くらげなす

ニートの読書感想文。

ハイイロオオカミのレゴシ君、その青春の行方は!?


BEASTARS
板垣巴留 (著)


今回紹介したいのは「週刊少年チャンピオン」で連載中の漫画、「BEASTARS」。
秋田書店の特設サイトには、“動物版青春ヒューマンドラマ!!”というキャッチコピーが掲げられている。擬人化した動物たちの青春を描く人気漫画だ。


物語の舞台は中高一貫にして全寮制のエリート校、チェリートン学園。
演劇部の役者、アルパカのテムが何者かに“食殺”される。そんなサスペンスなシーンから、この「BEASTARS」は始まる。


主人公はハイイロオオカミのレゴシ君。この世界では強者とされる大型肉食獣だ。
心優しい青年なのだが、その体格と寡黙で不器用な性格から何かと誤解を受けやすい。演劇部に所属し、照明を担当している。
ある切っ掛けからウサギのハルちゃんに惚れてしまい、更に“アカシカのルイ”や演劇部の仲間たちと関わることで、獣として大きく成長していく。

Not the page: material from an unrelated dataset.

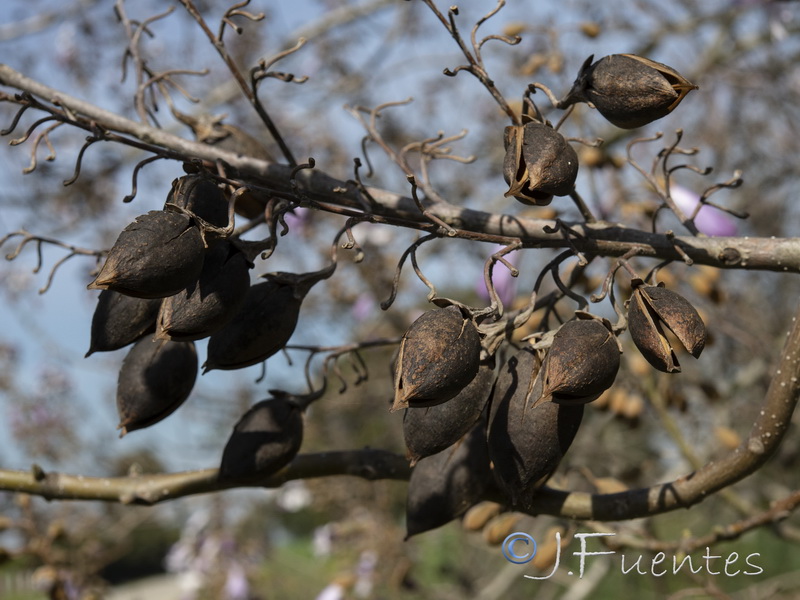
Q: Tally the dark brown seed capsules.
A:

基本的にはレゴシ君を中心とした青春漫画と言えそうだ。彼の成長や恋愛、友情を物語の中心に据えつつ、この世界特有の社会問題が描かれる。
二足歩行で服を着た動物たちの社会。擬人化した動物というとキティちゃんのような、割とほのぼのとした可愛らしいものを連想しがちだ。しかし、この漫画では“肉食”と“草食”の対立や、草食の肉が売られている“裏市”など、なかなか緊迫感のある設定が盛り込まれている。
とは言え、登場する動物たちは割といい奴ばかり。私はレゴシ君やその親友のジャック君(ラブラドールレトリバー)、そして第二の主人公ともいえるルイ君が大好きだ。
個性的で人間よりも人間味のある動物たちが、それぞれに悩みを抱えながら学校や社会で生活している。


また、この漫画はバトル漫画としての側面も持っており、レゴシ君は同じ演劇部員のトラと喧嘩したり、とても強いパンダに弟子入りしたりもする。
種族名がそのまま、強者としてのステータスになっているのが面白い。敵をいかに強そうに見せるか、既存のバトル漫画では色々な工夫がなされてきた。戦闘力を数値として可視化したり、以前の敵をかませ役にしたりと様々な手法がある。
ところが、この漫画では“ベンガルトラ”“ライオン”“ヒグマ”、もうこれだけでヤバいのが伝わってくる。特にヒグマは絵的にもかなりの迫力だ。色々あってレゴシ君は、この怪物級の大型肉食獣と対立することになるのだが、奴が天井をその大きな爪で易々と引き裂く様は、読者に強烈なインパクトを与えた。


そんな「BEASTARS」がアニメになるらしい。2019年10月、フジテレビにて放送予定とのこと。未読の人は今の内に読んでおこう!